[Dataset entries]
__________

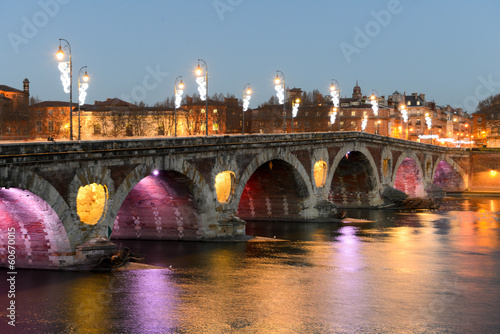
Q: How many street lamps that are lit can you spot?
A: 13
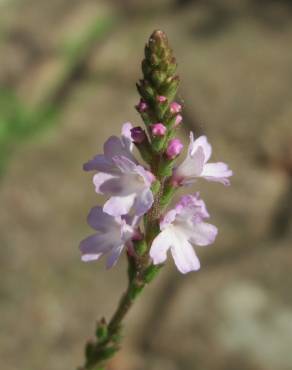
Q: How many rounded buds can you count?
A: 7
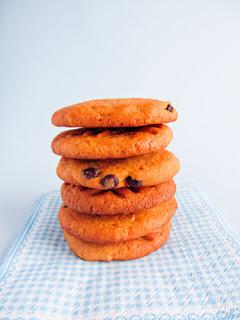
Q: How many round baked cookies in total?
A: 6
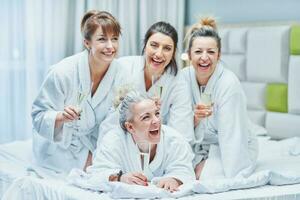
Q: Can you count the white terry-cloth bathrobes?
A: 4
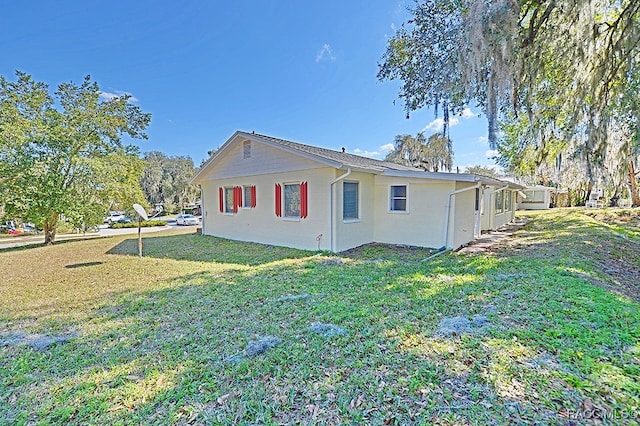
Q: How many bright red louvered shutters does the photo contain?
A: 6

__________

__Exercise directions__.
The records above should be reproduced exactly, with no pictures included.

__Written answer__.
Q: How many street lamps that are lit can you spot?
A: 13
Q: How many rounded buds can you count?
A: 7
Q: How many round baked cookies in total?
A: 6
Q: Can you count the white terry-cloth bathrobes?
A: 4
Q: How many bright red louvered shutters does the photo contain?
A: 6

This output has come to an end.